Do
sertão nordestino para Jerusalém: a história de David de Andrade
Guilherme Faiguenboim e Paulo Valadares

Quem
o vê não imagina o caminho que ele percorreu. Parecido com o escritor
cubano Cabrera Infante, talvez 1,60 m, a barba bem cuidada, sempre de paletó
e óculos, ele tem a aparência de um intelectual urbano. O que não deixa de
ser verdade, pois é um alto funcionário do governo brasileiro. Porém o que
chama atenção é a kipá (solidéu) preta fosca, que indica
sua origem étnica e observância religiosa.
Ao se apresentar, diz: David de Andrade. O que dá mais uma pista de sua
história pessoal. Andrade é um sobrenome usado por descendentes de
cristãos-novos portugueses. No seu caso, de gente que vive no sertão
brasileiro há mais de 200 anos. Para ser reconhecido como judeu, saiu do
Brasil, estudou as Sagradas Escrituras, dialogou com as autoridades
rabínicas, até conseguir o seu reconhecimento. Não como um convertido, mas
como um retornado, remanescente de antigos conversos cristãos-novos.

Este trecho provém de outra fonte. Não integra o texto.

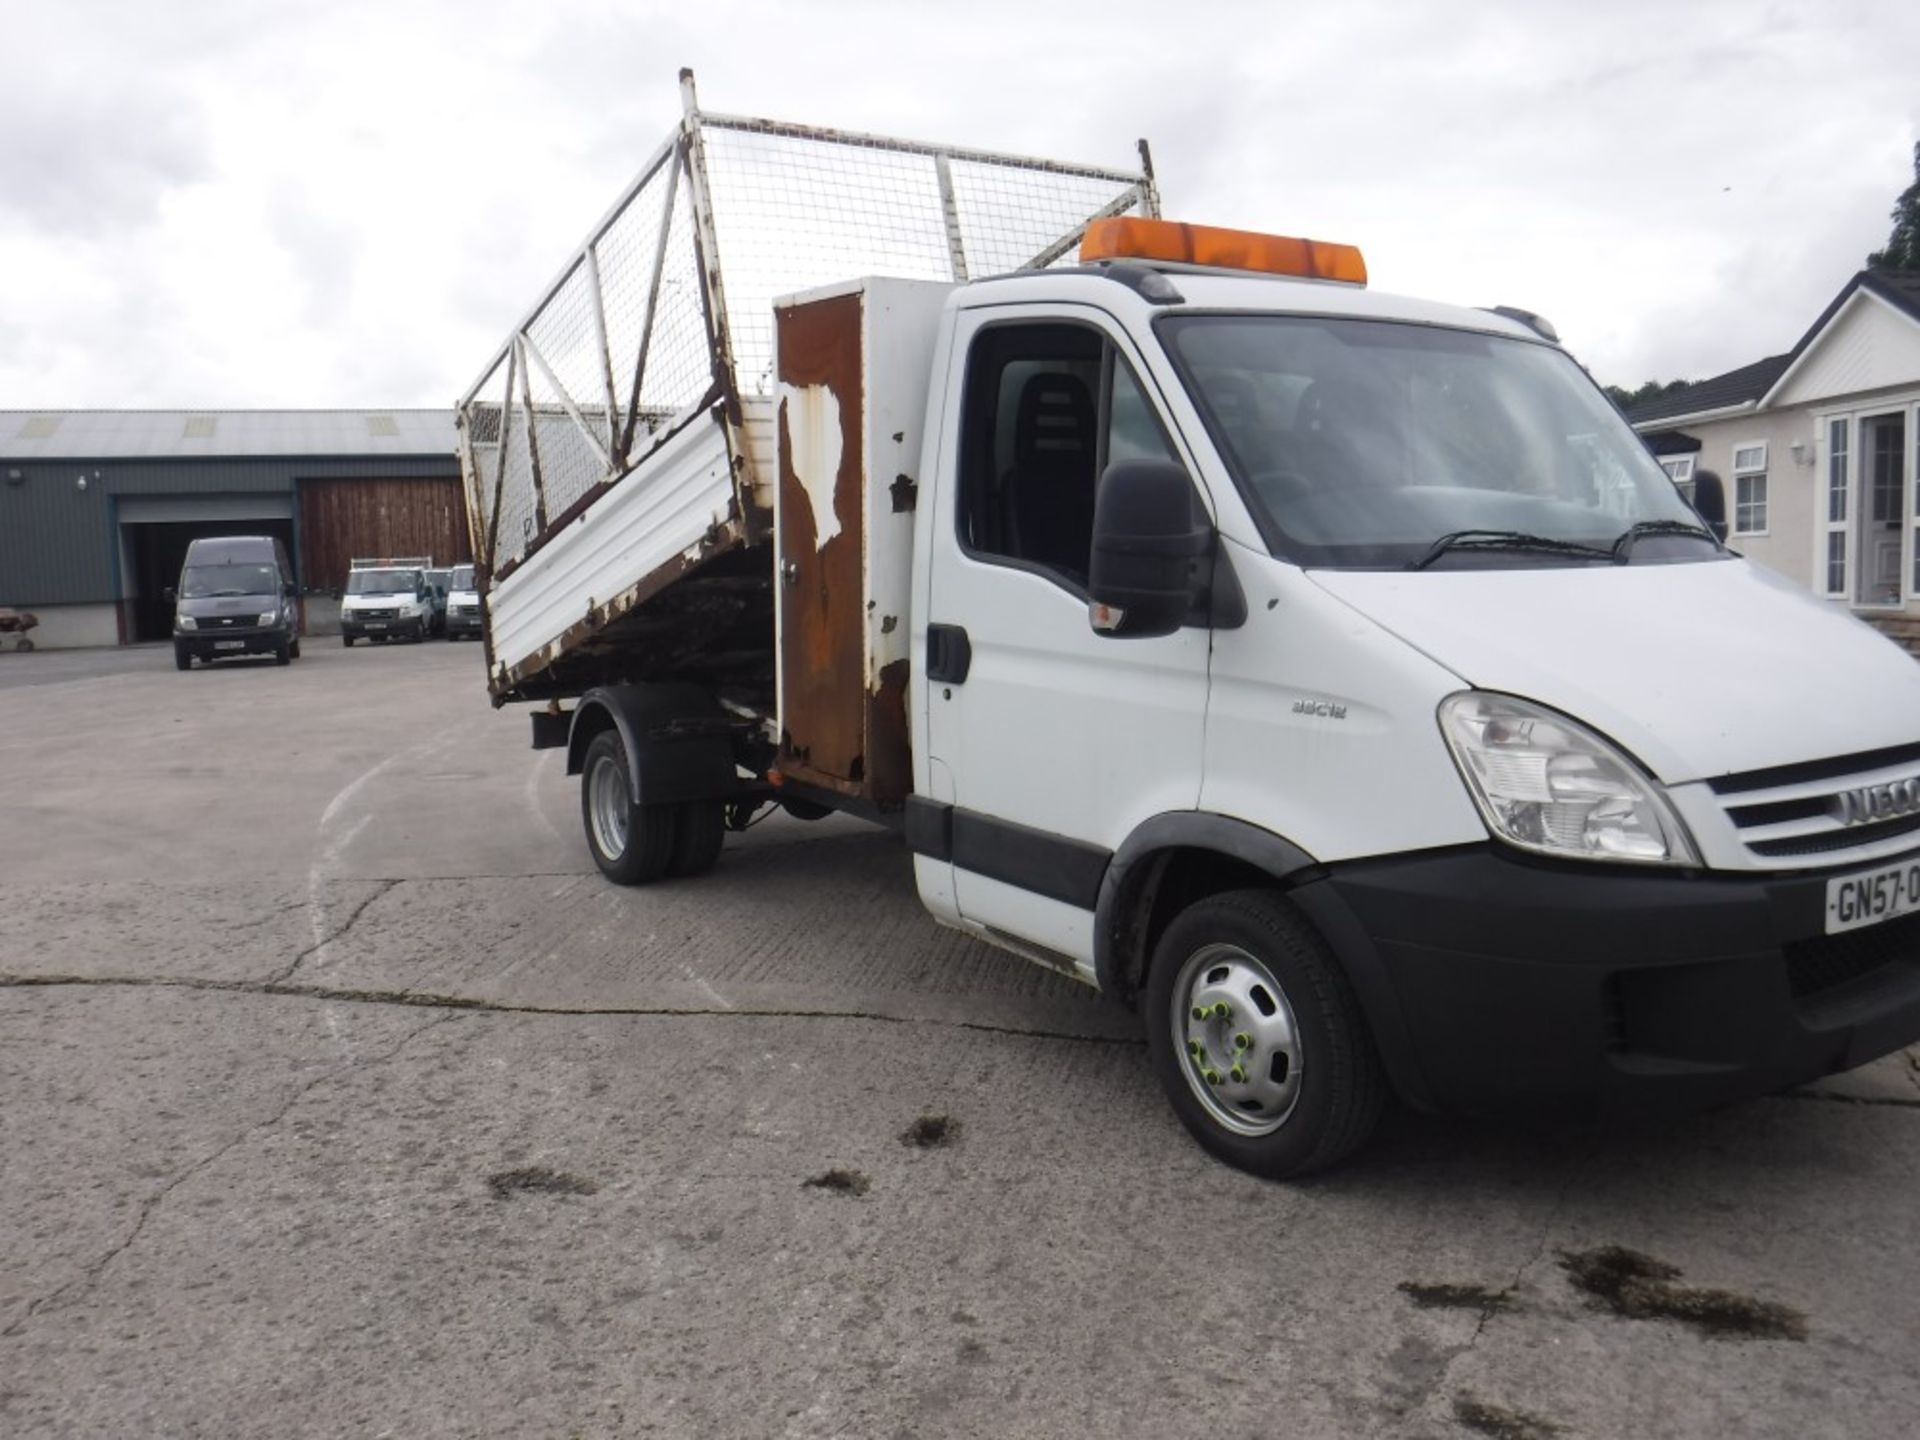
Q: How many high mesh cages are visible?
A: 1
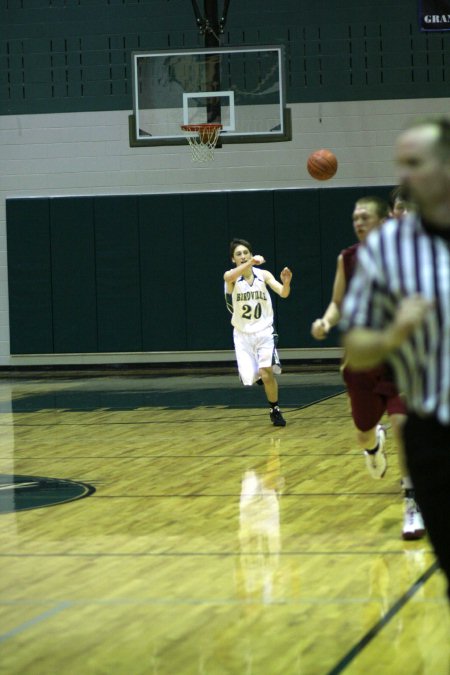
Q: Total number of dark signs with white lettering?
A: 1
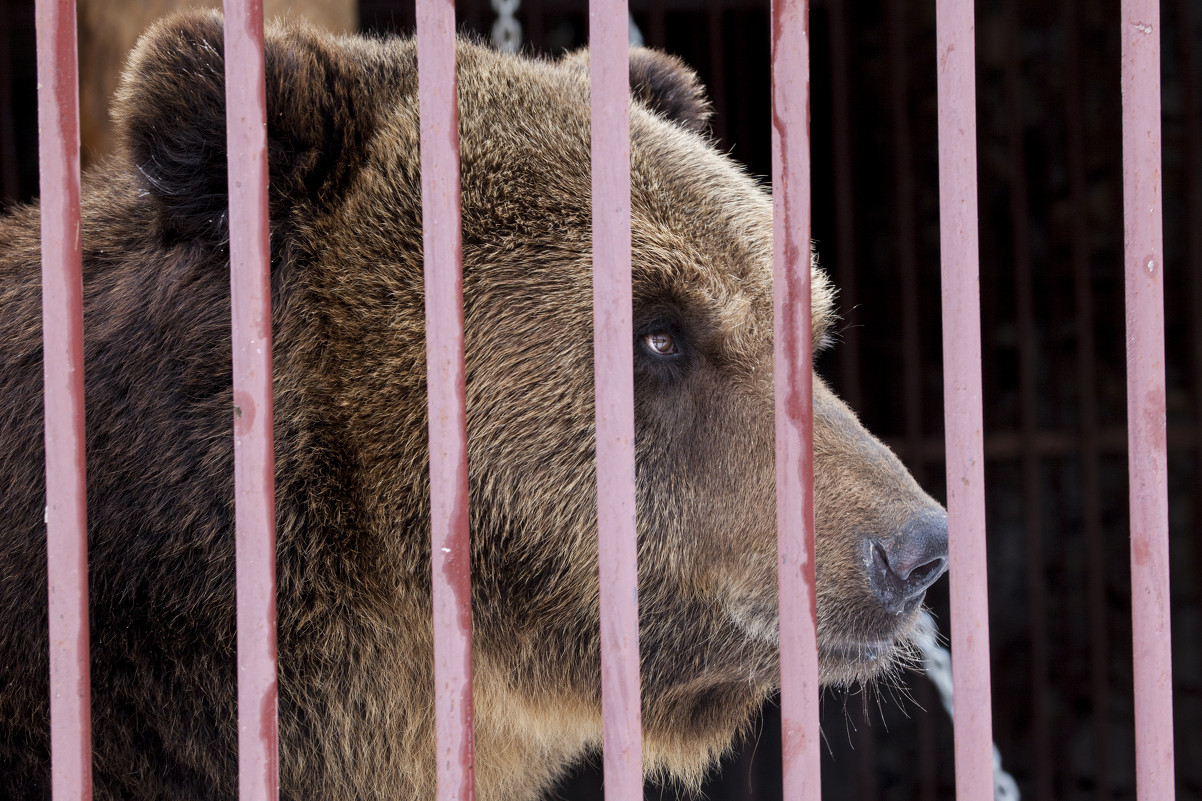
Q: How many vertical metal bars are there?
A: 7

David de Andrade vem do Ceará, mais precisamente do sertão, de uma remota
região chamada Inhamuns. Um dos lugares mais inóspitos do país, isolado dos
grandes centros, desconectado do mundo moderno, onde somente agora, com a
ajuda das estradas e da televisão, vai-se alterando o perfil cultural. Ali,
a organização política, econômica e cultural ainda segue fórmulas
medievais. As linhagens familiares e seus patriarcas ainda são
reverenciados, ouvidos e obedecidos. Esta região começou a ter a presença
européia a partir do século 18. Numa época em que era povoada por
indígenas, chegou gente do litoral atlântico, principalmente de Pernambuco.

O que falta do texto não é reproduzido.